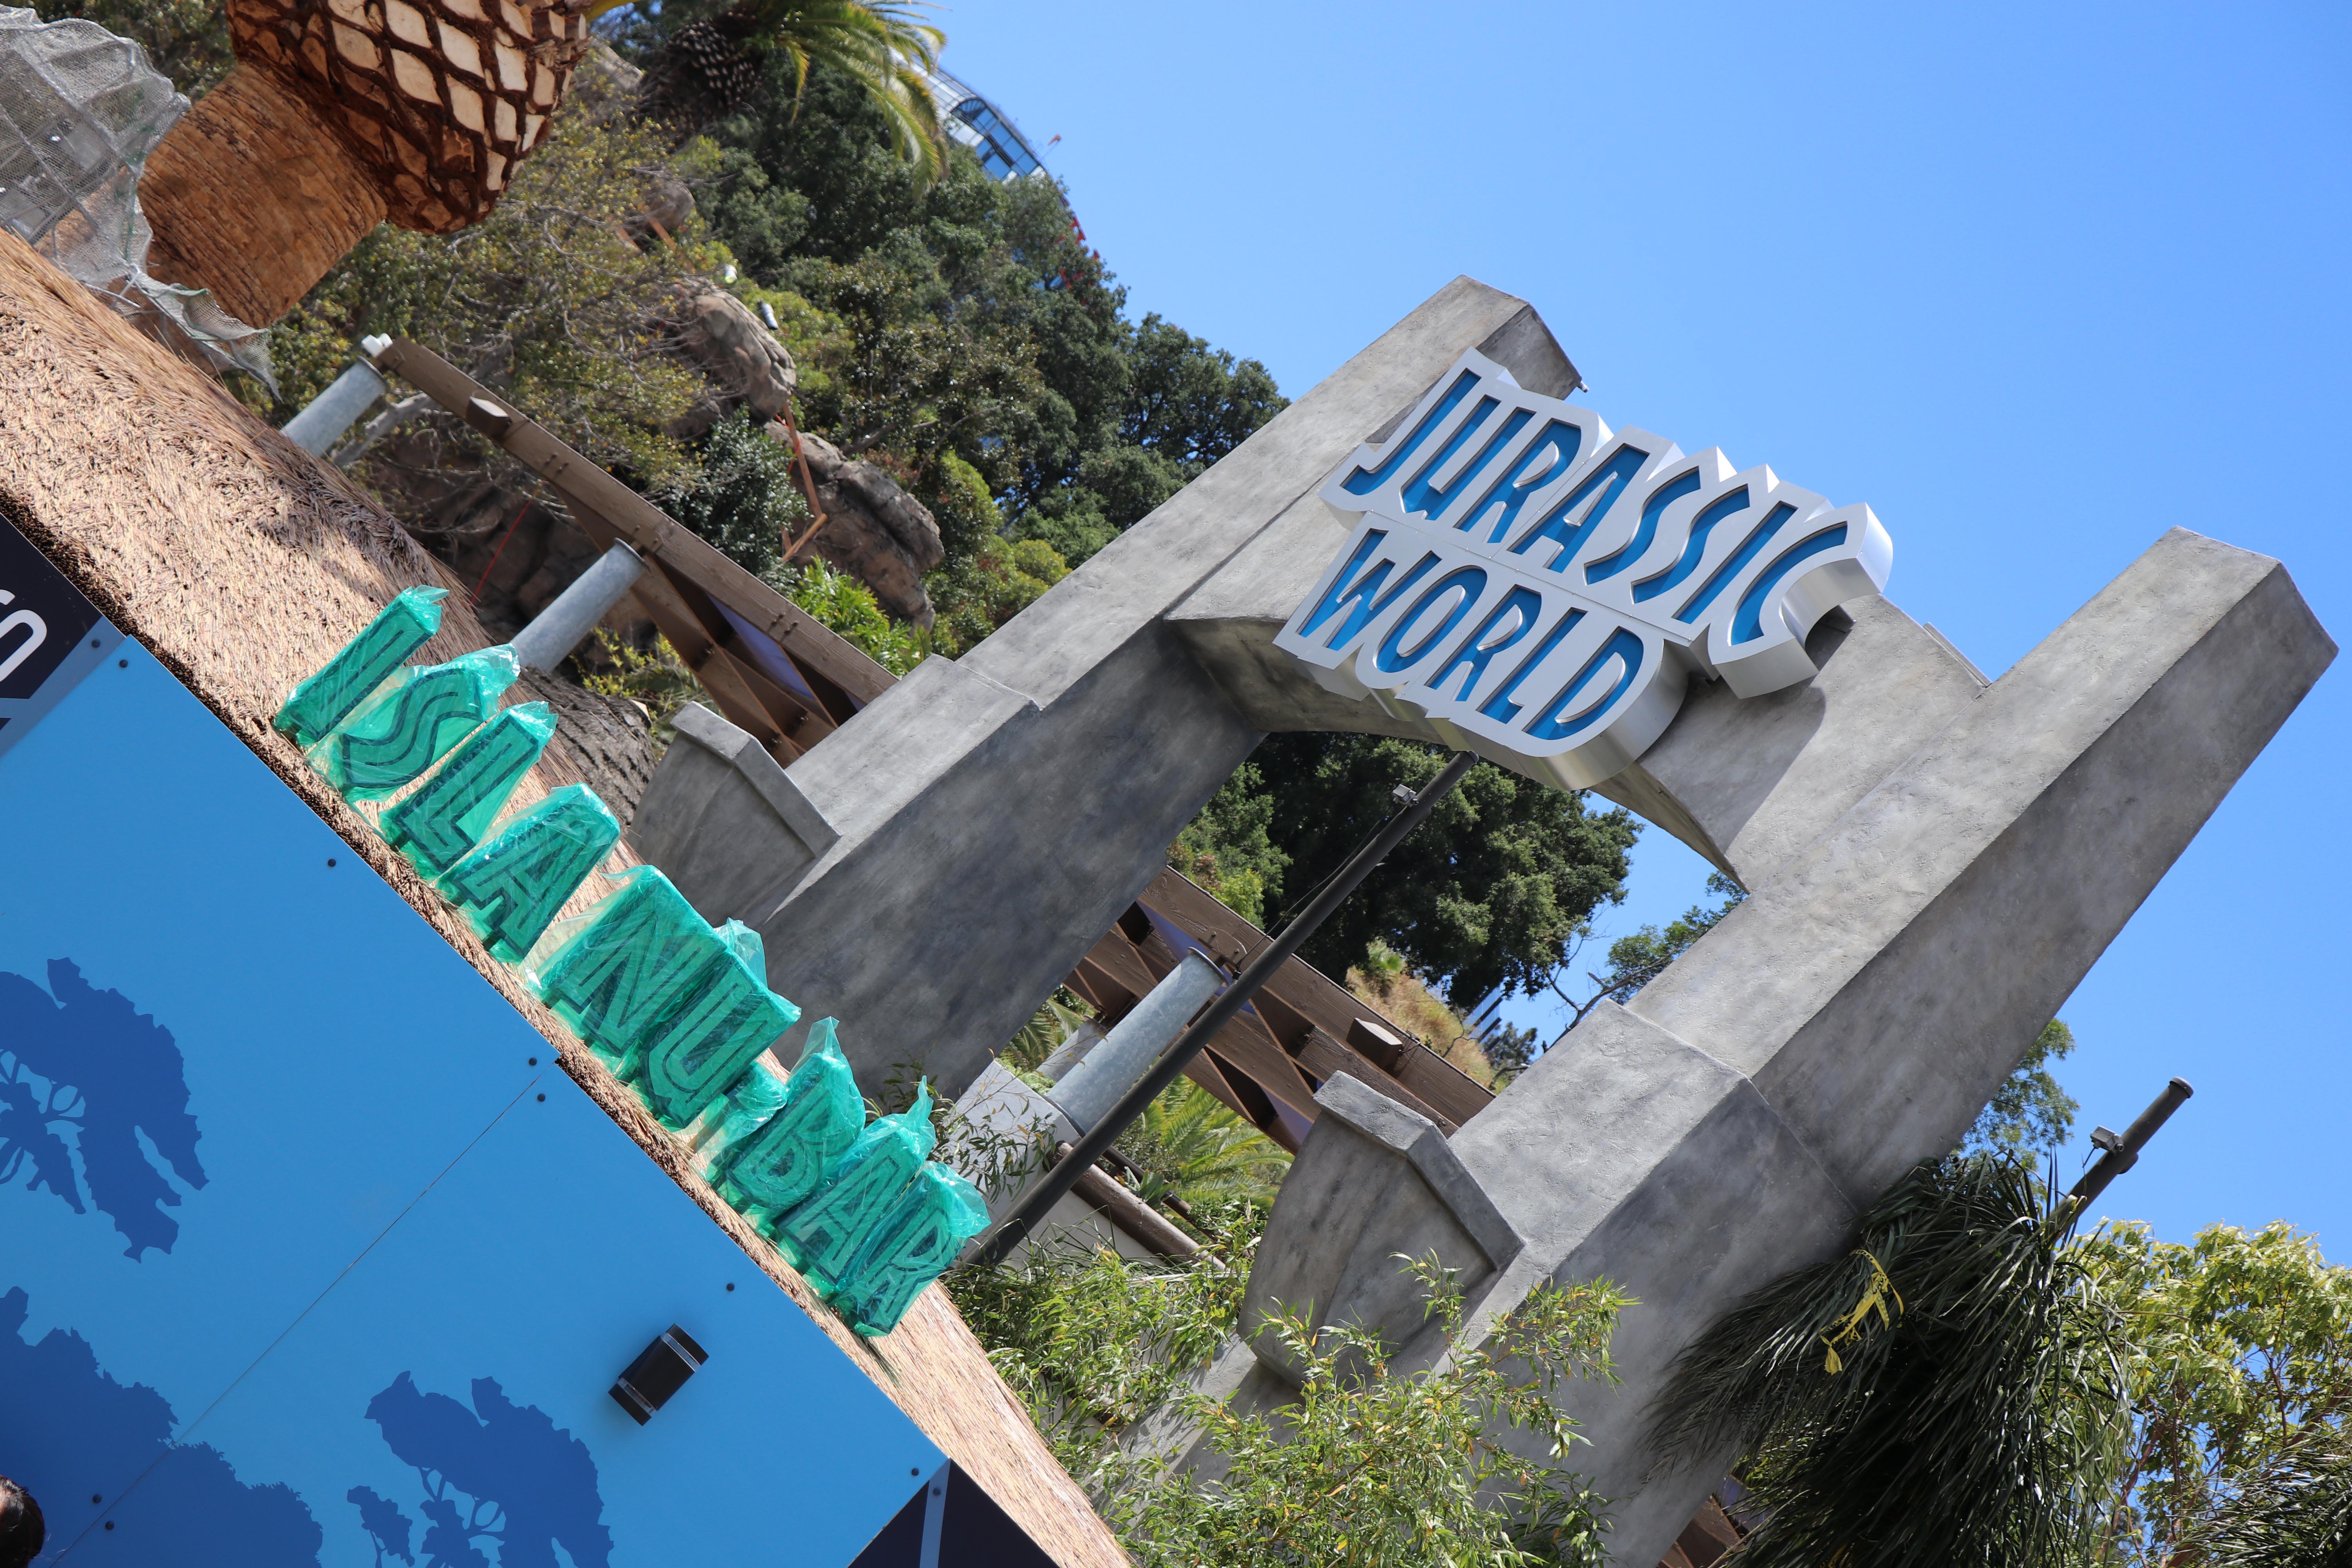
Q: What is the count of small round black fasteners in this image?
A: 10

...

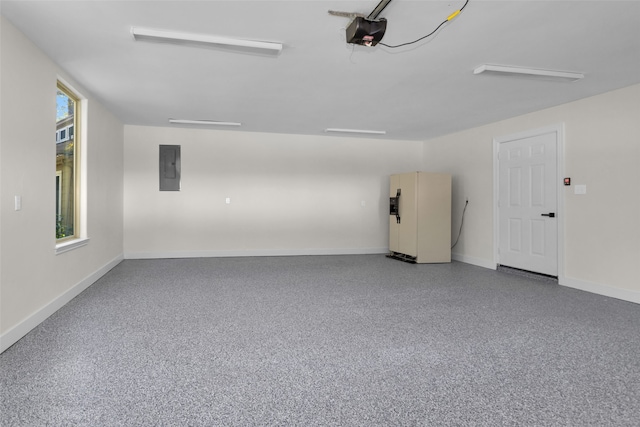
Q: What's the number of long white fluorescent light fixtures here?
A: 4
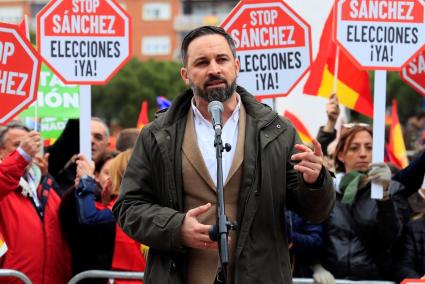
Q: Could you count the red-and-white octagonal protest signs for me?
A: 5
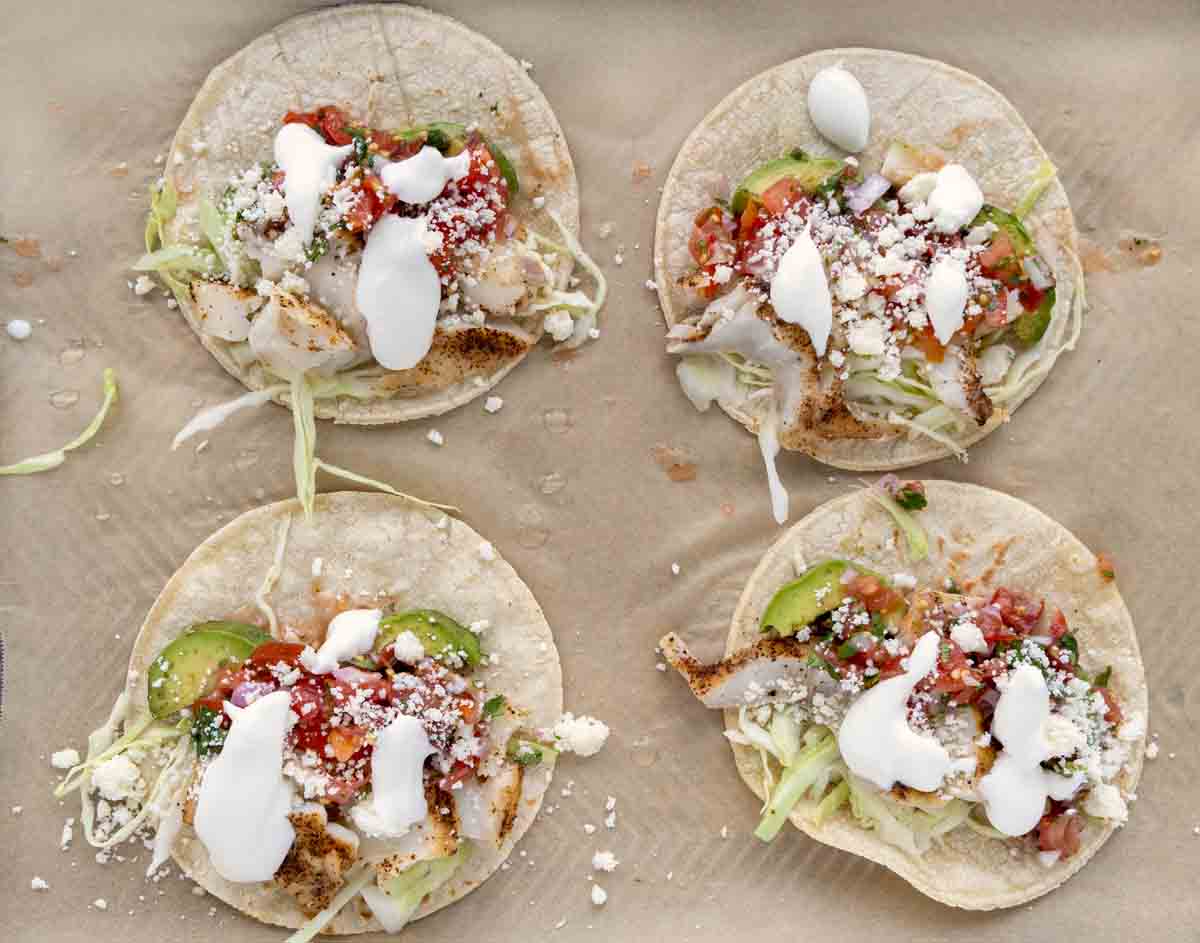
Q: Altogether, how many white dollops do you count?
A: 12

---

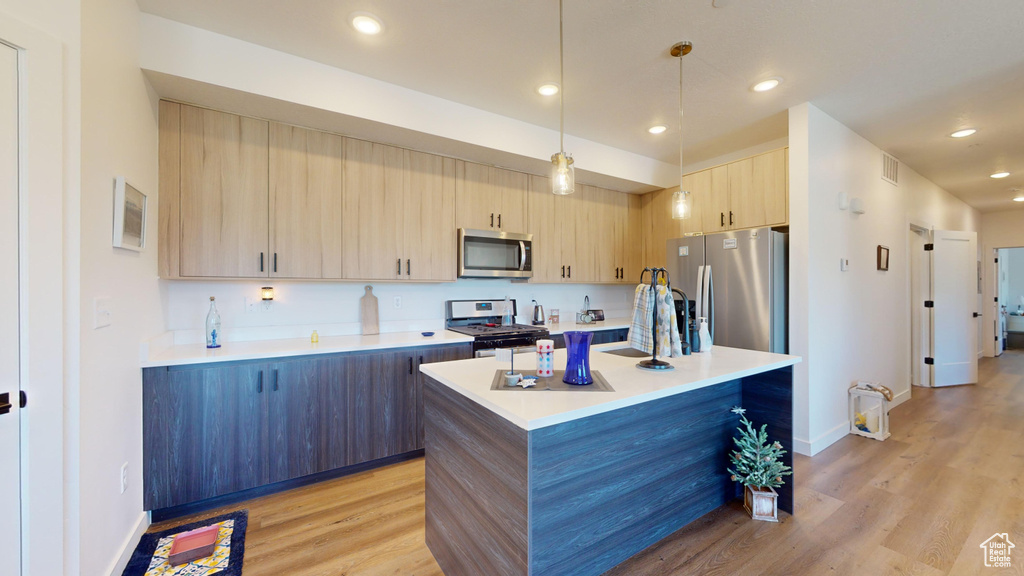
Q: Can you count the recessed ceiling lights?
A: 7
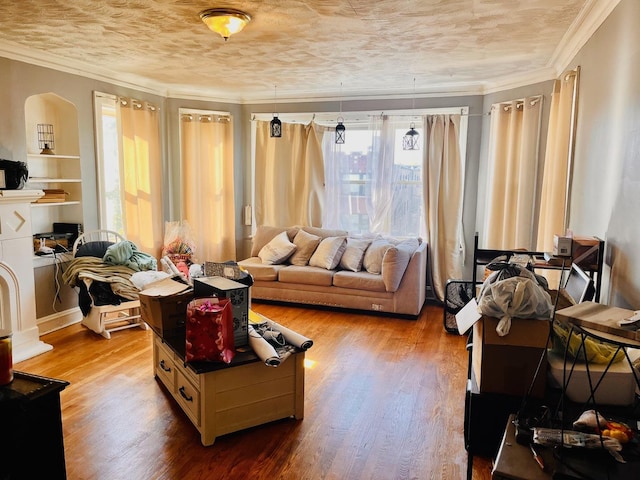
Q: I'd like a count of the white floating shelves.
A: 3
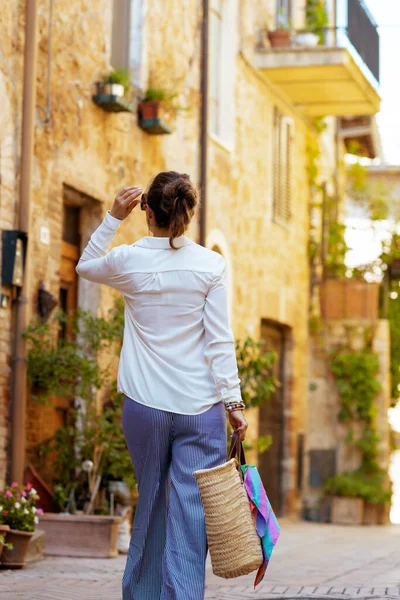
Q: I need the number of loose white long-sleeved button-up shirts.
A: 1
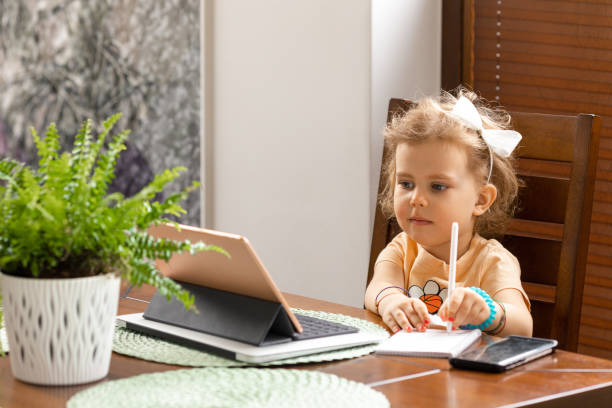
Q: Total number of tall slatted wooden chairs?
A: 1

- [Your goal]
Return a copy of each line in the entries that carries the string "number".

- [Solution for this exercise]
Q: What's the number of long white fluorescent light fixtures here?
Q: I need the number of loose white long-sleeved button-up shirts.
Q: Total number of tall slatted wooden chairs?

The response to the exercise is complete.